Arturo avatar

The Geeks at Sloan, Part 3: Lies, Damn Lies, and Statistics

For the second year in a row, the Box Score Geeks went to Sloan! Make sure you check out part 1 and part 2 too!

Before we finish off the rest of day one, let's talk a bit about the papers. I will say there were some interesting ideas being presented, but there were some serious issues as well.

The Three Dimensions of Rebounding

As written, I thought all the papers had some flaws in terms of how they presented their information (I found out later this was due to the limitations imposed by their Non disclosure agreements). However, the Second Spectrum team put in one of the best live presentations I've seen in a long time. They owned the room. I've seen the kind of toys they're playing with and they truly are at the forefront of analytics. My quote at the time was: "This rebounding paper is basketball geek nerd porn". I stand by it.

Pointwise

This paper was a very good idea with some serious flaws. The math is innovative and I look forward to reading the full academic paper that is forthcoming. The transactions are not actually properly value though. Value splits are not being done by position. No adjustment is done for a player's team or for further transactions down the line. To give a nice clean example, Kevin Love is severely penalized every single time he has to reset the offense by passing back to Rubio because of the immediate reduction in expected value even though it's the correct decision in the long term. The key point is I feel they presented a flawed paper that wasn't quite ready in an attempt to build some publicity.

Hot Hand

Everyone is claiming that the authors proved the existence of the Hot Hand. They didn't. They proved the existence of a hot hand bias. If you read carefully (or ask the authors – like I did), you'll see that the data reveals that both the offensive player and the defense act as if they believe in the Hot hand and adjust their behavior accordingly. The offensive player takes harder shots (the "heat check") and the defense tightens up on the "hot" player. This causes the offensive player's efficiency to correct back to the mean (in fact slightly below).  So pursuing the hot hand is a terrible idea based on the results (which lines up with every other study done on the subject). I'm annoyed that we're going to have to hear talking heads talk about the hot hand again.
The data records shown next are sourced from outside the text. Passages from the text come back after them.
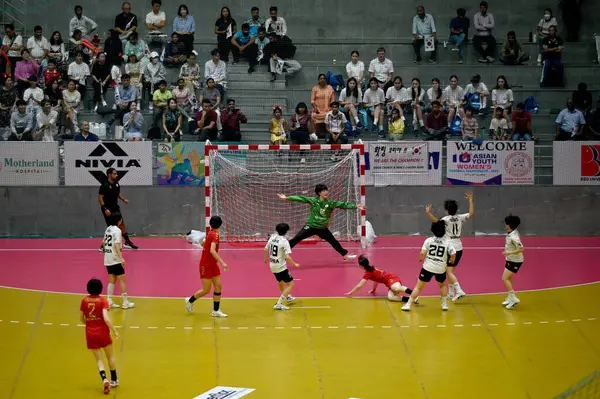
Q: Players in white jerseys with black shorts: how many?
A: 5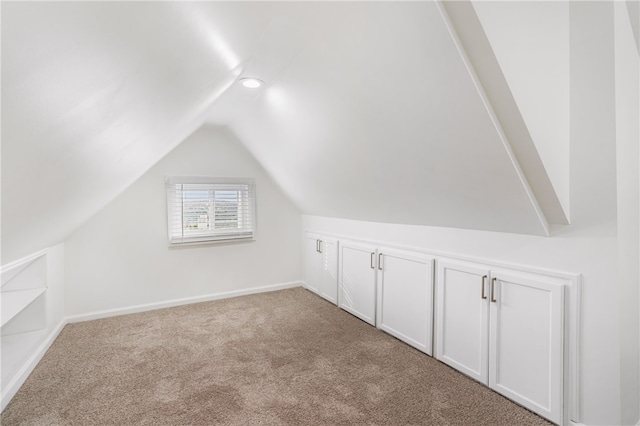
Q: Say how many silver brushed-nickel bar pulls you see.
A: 6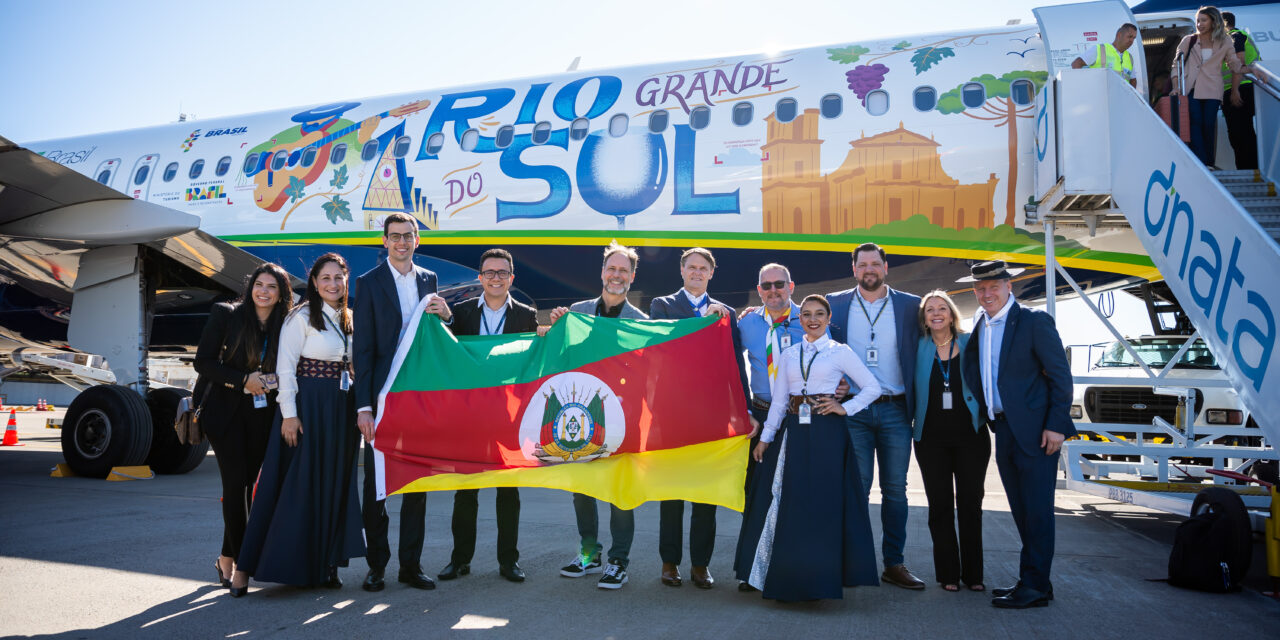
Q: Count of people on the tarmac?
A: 11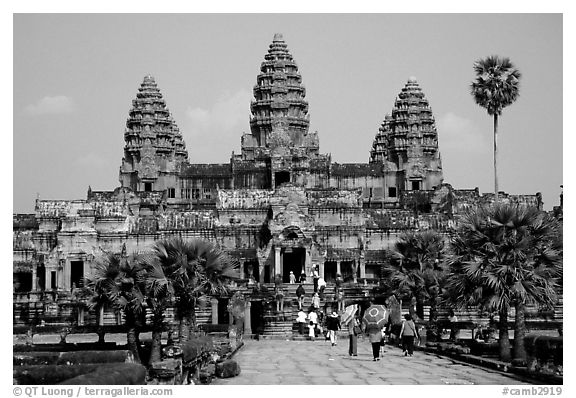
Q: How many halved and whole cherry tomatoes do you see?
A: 0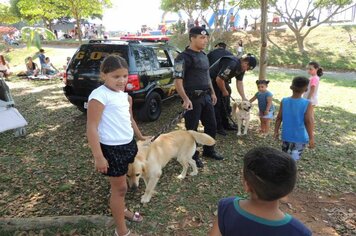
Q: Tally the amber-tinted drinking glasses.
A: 0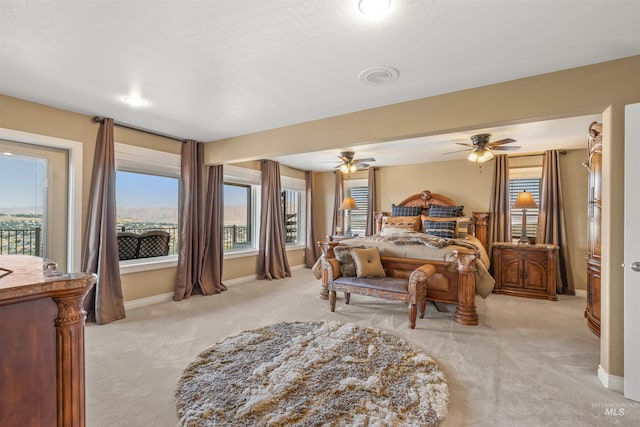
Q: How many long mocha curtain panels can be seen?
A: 9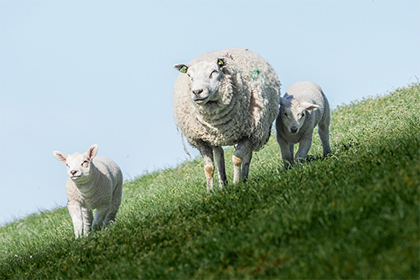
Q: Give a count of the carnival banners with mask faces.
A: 0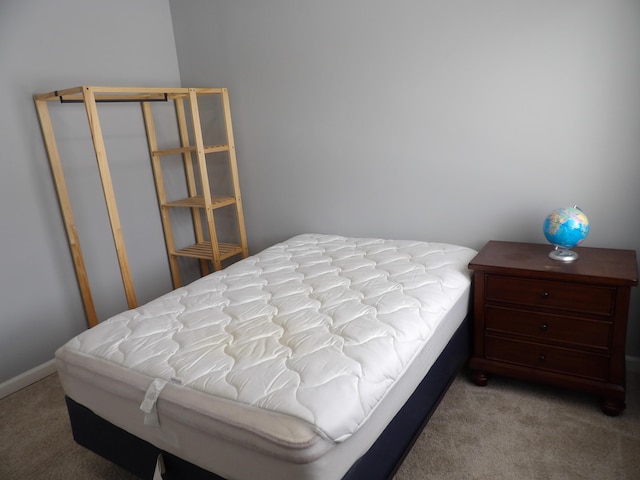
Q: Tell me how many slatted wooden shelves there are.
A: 3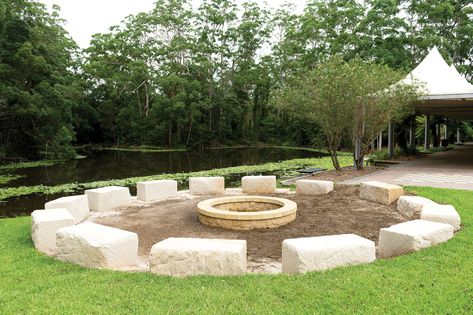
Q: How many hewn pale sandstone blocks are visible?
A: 14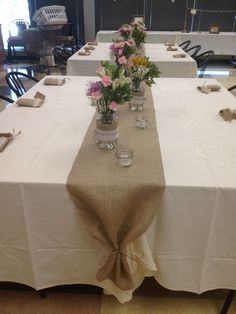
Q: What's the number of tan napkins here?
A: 11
Recognizing On-Ball Screens

This was an interesting bit of work. The author was able to build a decently successful bit of code to identify on-ball screens in the SportVU data using machine learning. The best review I can give him is that the Spurs' rep in the room made sure to talk to him immediately after the presentation.

Data Driven Method for In-game Decision Making in MLB

Baseball's version of the fourth down bot. The authors built a model that is less biased than managers and sees better results at identifying when to pull pitchers and when to leave them in. Somebody should buy this up fairly quickly.

Ball/Strike Bias

This was the paper that has the most potential value for any sport. By identifying a significant, predictable bias in the calling of balls and strikes by umpires, the authors have the beginnings of a tool that teams could use to exploit those biases and significantly impact a team's win-loss percentage. Hell, it's also an argument for using Pitchf/x to automate balls and strikes.

Home/Away Formation Differences in Soccer

The authors identified a significant behavioral difference in formations and pitch area locations between home and away games, but they were too quick to dismiss the role that referees play in this. How a game is called can significantly impact how aggressive or passive teams are on the pitch. I would want to see more research here.

Can't Buy Much Love

This paper made me angry. It made me very, very angry. We are eight years removed from the publication of Wages of Wins by Dave Berri, Martin Schmidt, and Stacey Brook. To present this paper as novel and groundbreaking is disingenuous at best and unethical at worst. The conference needs to have some academic vetting, because I can't imagine that any competent economics panel would have accepted such a clearly unoriginal paper.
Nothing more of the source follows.